I can speak from experience about this.  For a few years now, I have been volunteering a couple times each month at an adult day care facility here in Los Angeles, playing guitar and singing for elderly folks suffering from various physical or mental maladies, including dementia.  The music I play is typically from the 1960s — songs by The Beatles, Simon and Garfunkel, Peter Paul & Mary, The Lovin’ Spoonful, Elvis Presley, among others.

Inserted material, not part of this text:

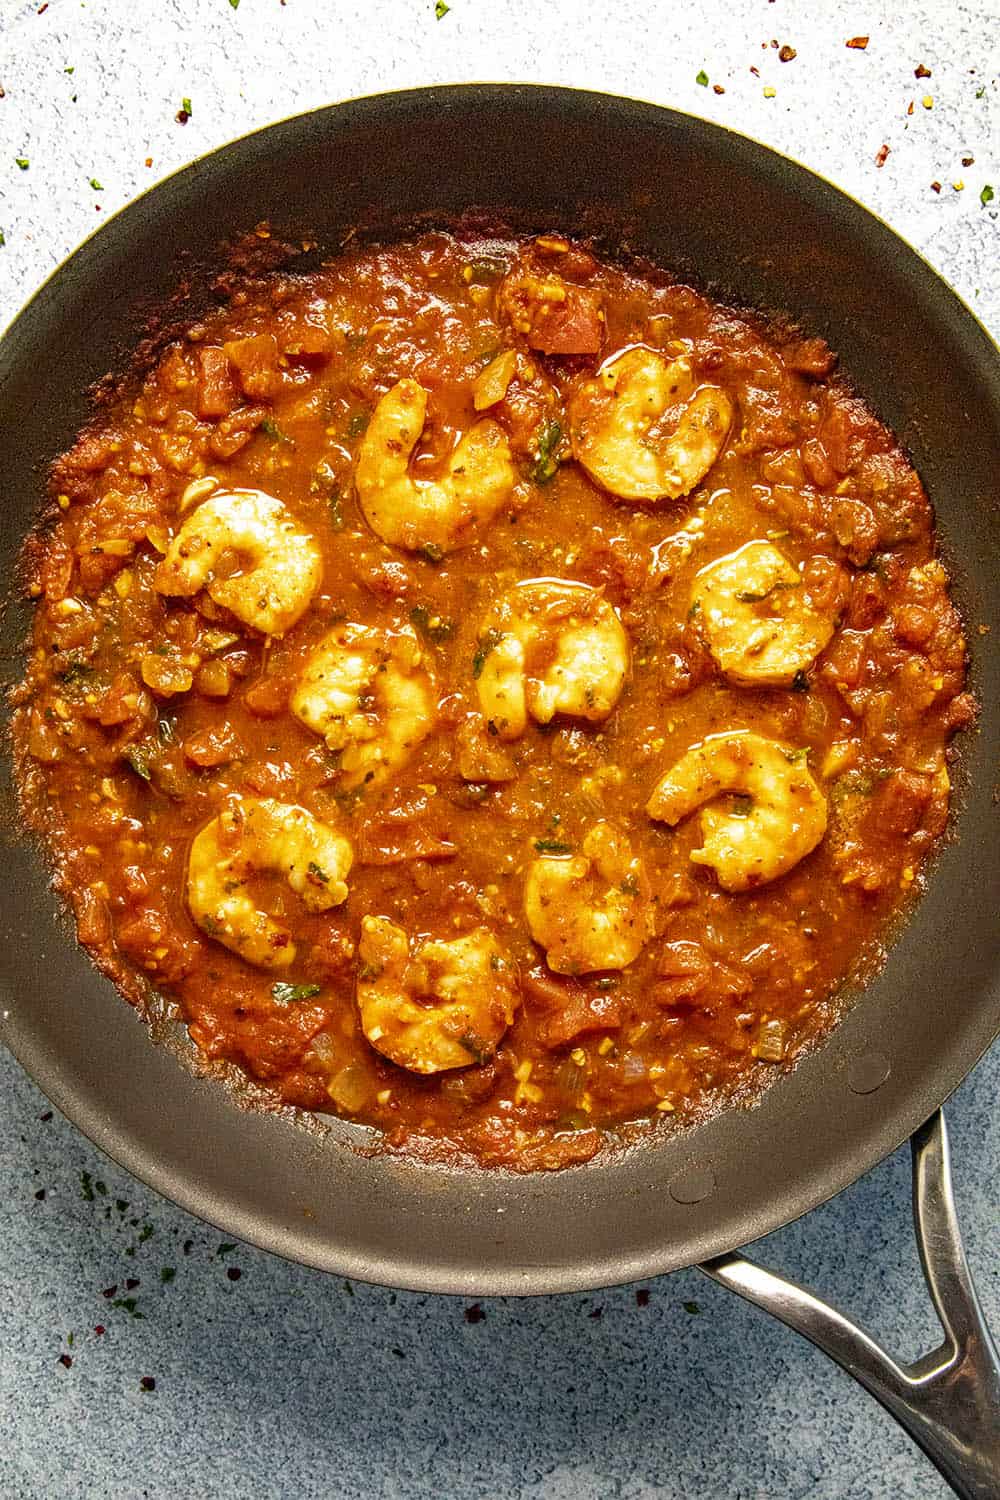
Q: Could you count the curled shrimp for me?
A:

For these seniors, hearing songs like “Yesterday,” “Homeward Bound,” “Leaving on a Jet Plane,” “Do You Believe in Magic” or “I Can’t Help Falling in Love” can burrow through the mental fog to a happy place in their memory.  It’s so gratifying when I see a man or woman in the group who has been sitting still with a vacant stare suddenly start tapping their feet or smiling, or even attempting to sing along.  Those who are able are sherbrooke-community-centresometimes willing to rise from their chairs and do a little dance with a staff member, all because they hear a familiar song.

One woman I know has been slipping further into her Alzheimer’s fog, ever harder for caregivers to reach her and get her to respond to their overtures.  Last month, as a staff member helped her get situated in a chair, I began playing the chords to Simon and Garfunkel’s “Mrs. Robinson.”  When she heard the chorus — “And here’s to you, Mrs. Robinson, Jesus loves you more than you will know, whoa whoa whoa,” — she visibly brightened, smiled up at me and began mouthing some of the words.  It was so exhilarating to me that the music I was playing had the power to bring about that response from someone who is typically unable to respond much at all.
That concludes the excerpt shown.